======== SOURCE MATERIAL

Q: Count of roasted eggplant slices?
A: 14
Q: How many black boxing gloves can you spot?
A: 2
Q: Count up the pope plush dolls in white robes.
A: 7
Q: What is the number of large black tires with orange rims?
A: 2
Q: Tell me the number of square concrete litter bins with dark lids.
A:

================
======== SOURCE MATERIAL

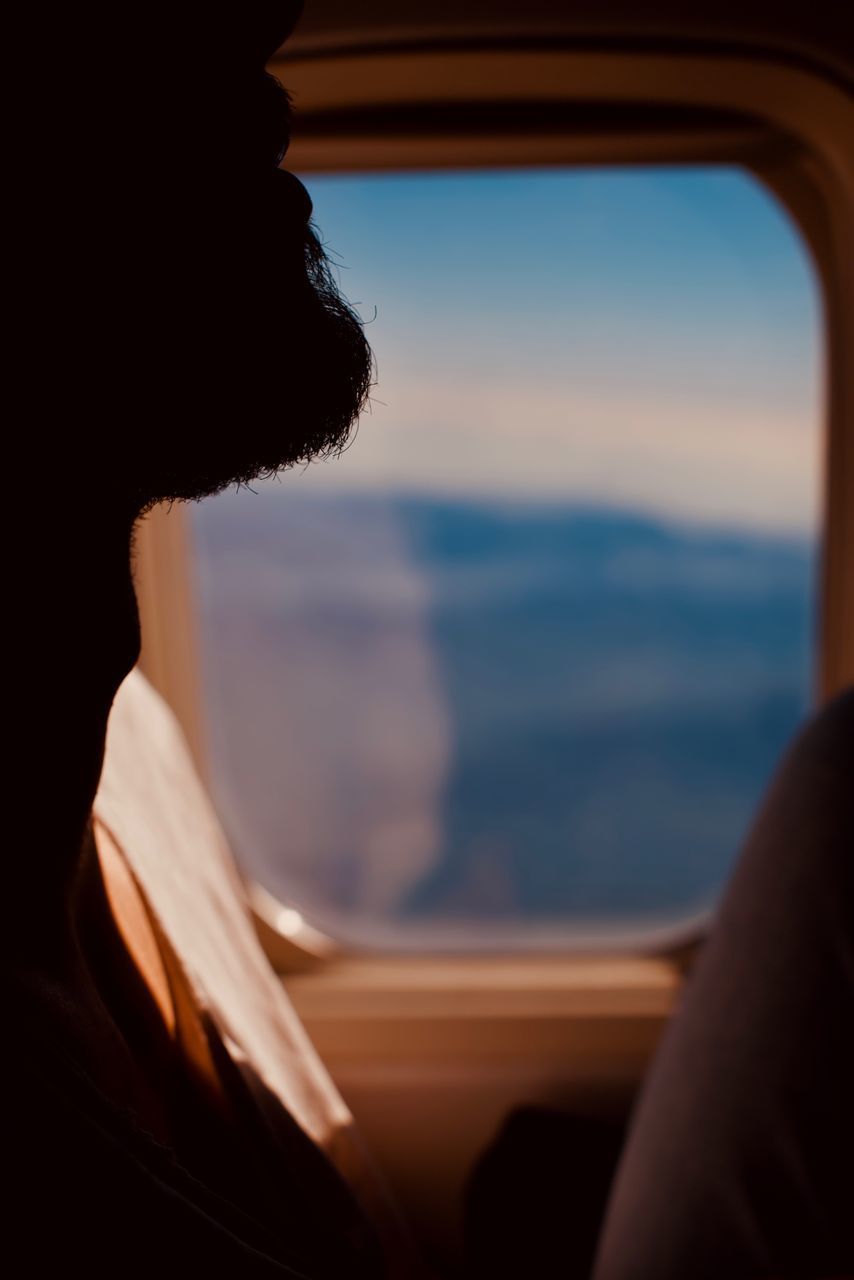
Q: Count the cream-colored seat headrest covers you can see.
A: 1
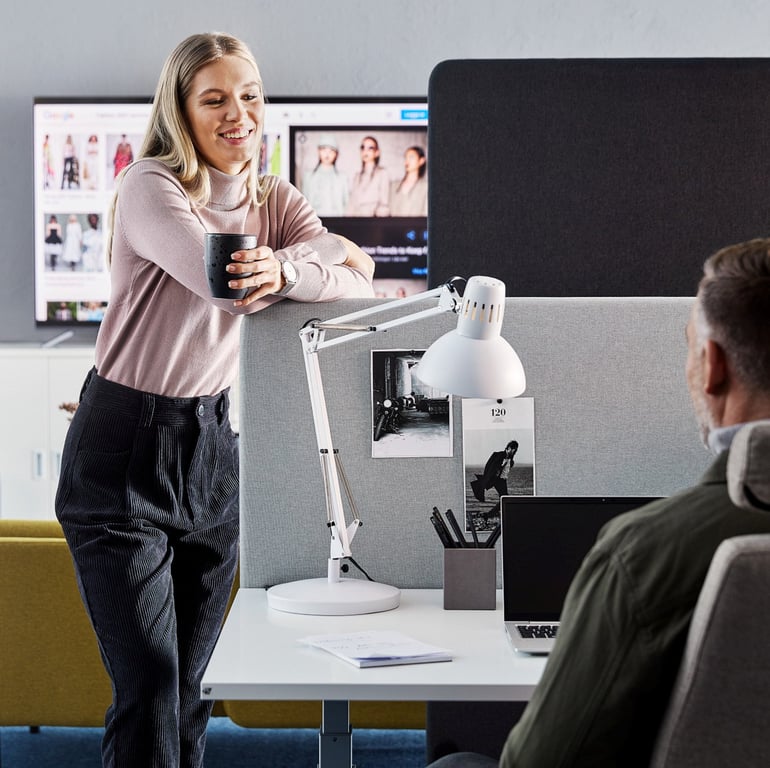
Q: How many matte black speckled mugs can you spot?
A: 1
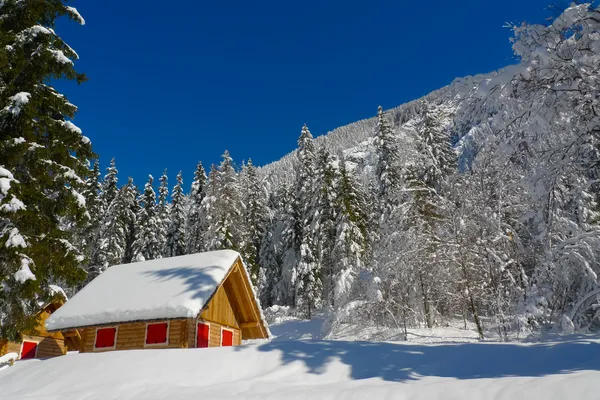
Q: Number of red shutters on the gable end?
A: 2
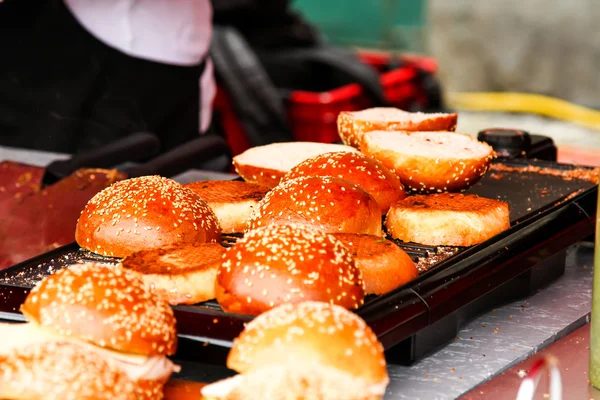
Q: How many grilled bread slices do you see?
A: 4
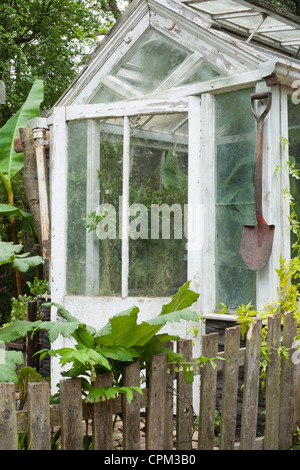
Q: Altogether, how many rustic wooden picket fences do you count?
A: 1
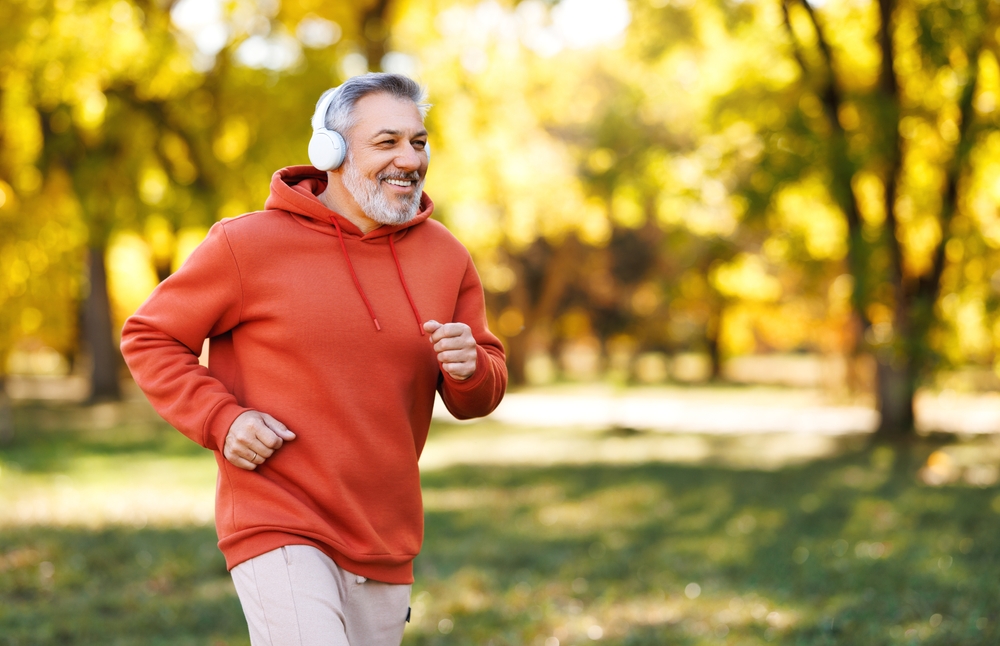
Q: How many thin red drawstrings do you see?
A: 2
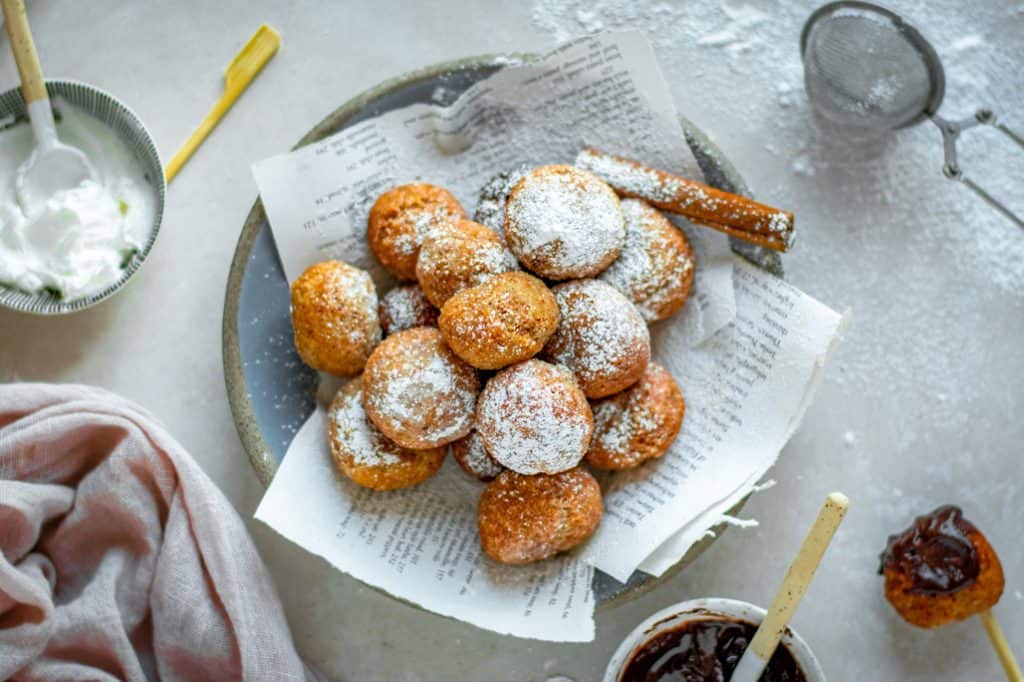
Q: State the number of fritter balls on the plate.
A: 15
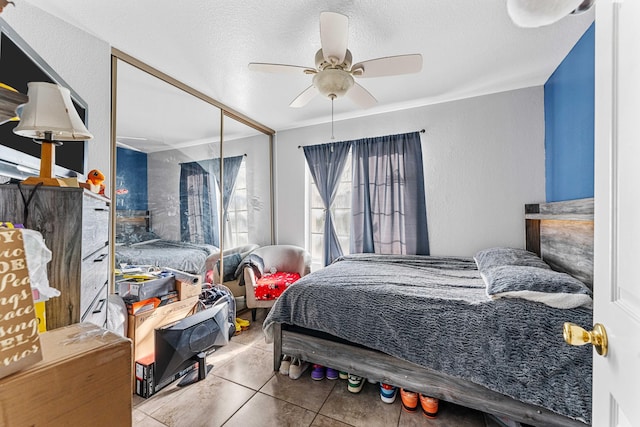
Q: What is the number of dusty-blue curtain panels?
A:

================

**PROBLEM REQUIREMENTS**
Number of lines holding "slices" in the data: give it, with nothing else.

**OUTPUT FOR THIS TASK**
2